L’affaire a été mise en délibéré à ce jour.
MOTIFS
Sur le moyen tiré de l’identité entre le certificat médical initital et l’avis médical motivé
L’article L.3211-12-1 du Code de la santé publique dispose :
“I.-L'hospitalisation complète d'un patient ne peut se poursuivre sans que le juge des libertés et de la détention, préalablement saisi par le directeur de l'établissement lorsque l'hospitalisation a été prononcée en application du chapitre II du présent titre ou par le représentant de l'Etat dans le département lorsqu'elle a été prononcée en application du chapitre III du présent titre, de l'article L. 3214-3 du présent code ou de l'article 706-135 du code de procédure pénale, ait statué sur cette mesure :
1° Avant l'expiration d'un délai de douze jours à compter de l'admission prononcée en application des chapitres II ou III du présent titre ou de l'article L. 3214-3 du même code. Le juge des libertés et de la détention est alors saisi dans un délai de huit jours à compter de cette admission ;
2° Avant l'expiration d'un délai de douze jours à compter de la décision modifiant la forme de la prise en charge du patient et procédant à son hospitalisation complète en application, respectivement, du dernier alinéa de l'article L. 3212-4 ou du III de l'article L. 3213-3. Le juge des libertés et de la détention est alors saisi dans un délai de huit jours à compter de cette décision ;
3° Avant l'expiration d'un délai de six mois à compter soit de toute décision judiciaire prononçant l'hospitalisation en application de l'article 706-135 du code de procédure pénale, soit de toute décision prise par le juge des libertés et de la détention en application du présent I ou des articles L. 3211-12, L. 3213-3, L. 3213-8 ou L. 3213-9-1 du présent code, lorsque le patient a été maintenu en hospitalisation complète de manière continue depuis cette décision. Toute décision du juge des libertés et de la détention prise avant l'expiration de ce délai en application du 2° du présent I ou de l'un des mêmes articles L. 3211-12, L. 3213-3, L. 3213-8 ou L. 3213-9-1, ou toute nouvelle décision judiciaire prononçant l'hospitalisation en application de l'article 706-135 du code de procédure pénale fait courir à nouveau ce délai. Le juge des libertés et de la détention est alors saisi quinze jours au moins avant l'expiration du délai de six mois prévu au présent 3°.
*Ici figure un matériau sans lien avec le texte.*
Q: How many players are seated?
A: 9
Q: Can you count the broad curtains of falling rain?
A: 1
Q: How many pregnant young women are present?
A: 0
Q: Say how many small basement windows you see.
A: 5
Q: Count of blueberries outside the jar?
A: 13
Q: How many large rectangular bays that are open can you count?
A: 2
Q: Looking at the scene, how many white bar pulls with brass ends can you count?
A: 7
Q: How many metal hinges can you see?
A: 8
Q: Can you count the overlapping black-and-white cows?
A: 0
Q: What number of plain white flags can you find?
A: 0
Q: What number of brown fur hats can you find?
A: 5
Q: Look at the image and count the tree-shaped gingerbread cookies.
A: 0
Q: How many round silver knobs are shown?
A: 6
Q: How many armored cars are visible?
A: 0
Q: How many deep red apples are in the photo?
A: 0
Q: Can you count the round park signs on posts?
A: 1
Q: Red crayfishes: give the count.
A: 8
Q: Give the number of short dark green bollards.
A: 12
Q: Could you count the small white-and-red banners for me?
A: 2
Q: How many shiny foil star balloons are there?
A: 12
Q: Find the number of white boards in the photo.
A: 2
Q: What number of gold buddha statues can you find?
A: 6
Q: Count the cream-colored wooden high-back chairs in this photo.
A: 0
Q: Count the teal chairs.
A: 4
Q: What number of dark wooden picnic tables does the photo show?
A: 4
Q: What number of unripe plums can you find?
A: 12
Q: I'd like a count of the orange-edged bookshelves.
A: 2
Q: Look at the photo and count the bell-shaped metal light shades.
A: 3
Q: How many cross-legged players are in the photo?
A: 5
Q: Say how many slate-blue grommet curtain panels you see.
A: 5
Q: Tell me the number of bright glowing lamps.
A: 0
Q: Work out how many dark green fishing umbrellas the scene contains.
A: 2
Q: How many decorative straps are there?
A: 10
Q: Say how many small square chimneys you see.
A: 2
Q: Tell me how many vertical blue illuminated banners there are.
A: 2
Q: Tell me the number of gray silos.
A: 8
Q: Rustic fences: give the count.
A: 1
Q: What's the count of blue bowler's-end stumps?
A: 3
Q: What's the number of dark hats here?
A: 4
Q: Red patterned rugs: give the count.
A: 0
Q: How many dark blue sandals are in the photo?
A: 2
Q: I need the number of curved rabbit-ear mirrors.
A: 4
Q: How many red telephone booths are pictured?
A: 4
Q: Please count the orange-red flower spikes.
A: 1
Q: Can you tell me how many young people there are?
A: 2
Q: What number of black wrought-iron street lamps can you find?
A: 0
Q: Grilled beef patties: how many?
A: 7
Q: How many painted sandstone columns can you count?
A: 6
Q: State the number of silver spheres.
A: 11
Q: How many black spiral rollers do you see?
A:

Toutefois, lorsque le juge des libertés et de la détention a ordonné, avant l'expiration de l'un des délais mentionnés aux 1° à 3° du présent I, une expertise soit en application du III du présent article, soit, à titre exceptionnel, en considération de l'avis mentionné au II, ce délai est prolongé d'une durée qui ne peut excéder quatorze jours à compter de la date de cette ordonnance. L'hospitalisation complète du patient est alors maintenue jusqu'à la décision du juge, sauf s'il y est mis fin en application des chapitres II ou III du présent titre. L'ordonnance mentionnée au présent alinéa peut être prise sans audience préalable.
Le juge fixe les délais dans lesquels l'expertise mentionnée à l'avant-dernier alinéa du présent I doit être produite, dans une limite maximale fixée par décret en Conseil d'Etat. Passés ces délais, il statue immédiatement.